Non Narcotics Surgery

Teresa Jensen, 54, was the first person to have a total joint replacement without the use of narcotics at the Cumberland Valley Surgery Center in Hagerstown.


Teresa Jensen, 54, was always an avid runner.

She completed the JFK 50 Mile race four times and always tried to stay fit and healthy.

When Jensen found out that she had to have a total knee replacement, the last thing she wanted was to be off her feet for too long.


Her doctor said she was the perfect candidate for a new program being launched at Cumberland Valley Surgery Center in Hagerstown. It would allow her to go home the same day of her surgery.

“I was really excited about it because you heal Ok in the hospital, but I think you heal better when you’re home,” said Jensen, who lives in Charles Town, West Virginia, and works as a deputy clerk in land records at the Circuit Court for Washington County.

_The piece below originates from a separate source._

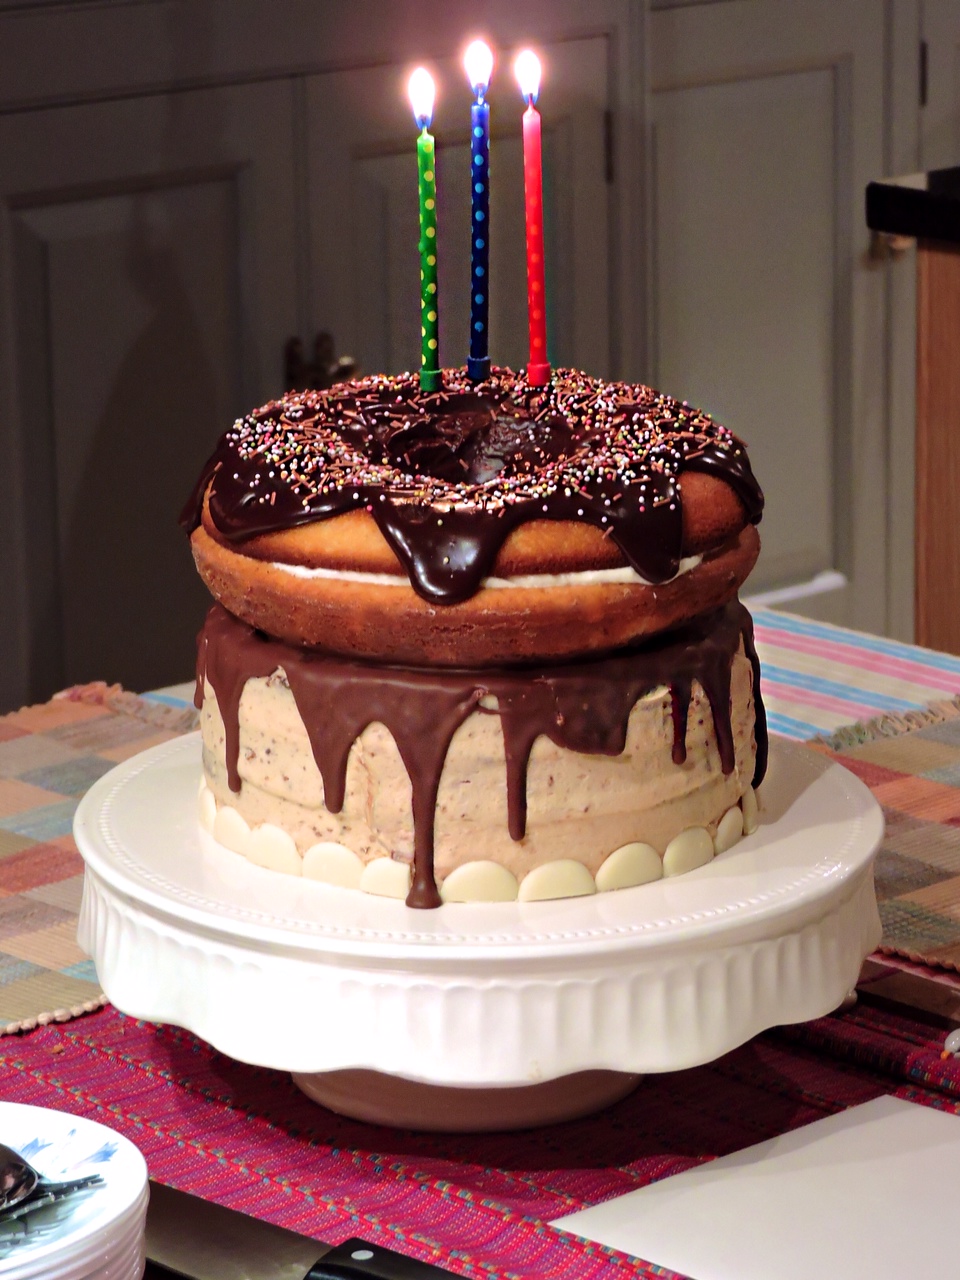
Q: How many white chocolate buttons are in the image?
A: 12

The new program is the first total joint replacement surgery for the center in which doctors and anesthesiologists would not use narcotics.

“For people who are not sick, the best thing to stay well is to stay out of hospital,” said Dr. Thomas Amalfitano, a surgeon with the Centers for Advanced Orthopaedics in Hagerstown. “Focusing on procedures using these modern techniques that helps patients go home from surgery the same day will reduce the risk of complications from infection and allow hospitals to spend more time on the sickest patients."

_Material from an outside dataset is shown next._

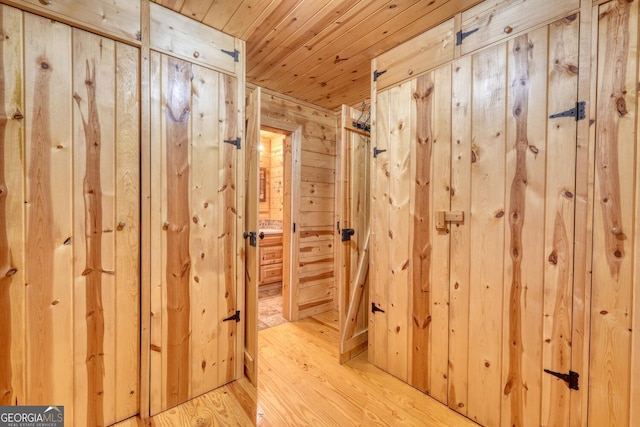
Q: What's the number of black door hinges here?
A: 9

Plans for the new surgery procedure started in November. Jensen had her surgery at the end of April.

“What we really wanted to do for the program is we didn’t want to bring them in and release them,” said Amy Sachs, administrator at Cumberland Valley Surgery Center. “We wanted a best practices program that included the physician and made the patient feel like they were getting continuity of care."

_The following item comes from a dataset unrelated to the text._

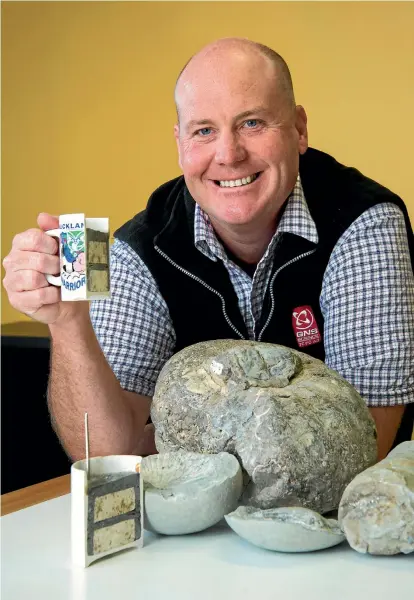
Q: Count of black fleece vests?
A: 1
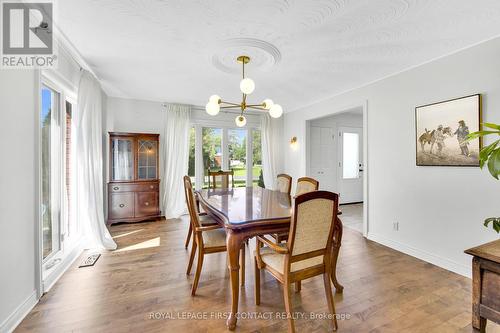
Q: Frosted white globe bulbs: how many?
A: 6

The outpatient total joint procedure program is a collaborative effort between several doctors, anesthesiologists, physical therapists, nurses and other medical professionals.

“One of the things that makes this different is there is usually a lot of silence,” said Dr. Eric Shepard, the Maryland director of regional anesthesia for Safe Sedation. “We’ve changed that entirely, where all of the doctors and medical professionals on the case are talking to each other and planning out the care of the patient well before they come in for surgery and well after."

One unique aspect of the surgery is a “numbing pump” used to keep patients comfortable when they come home from the surgery center. For Jensen, a pump was inserted through a catheter into the top of the knee. A slow drip of numbing medicine was continuously released for three days following her surgery.

There’s a button on the pump that she could push to release more numbing medicine if she got uncomfortable.

But the miraculous aspect of the surgery to Jensen and her medical team was the fact that she went home a few hours after the surgery and walked up her stairs to bed the same day.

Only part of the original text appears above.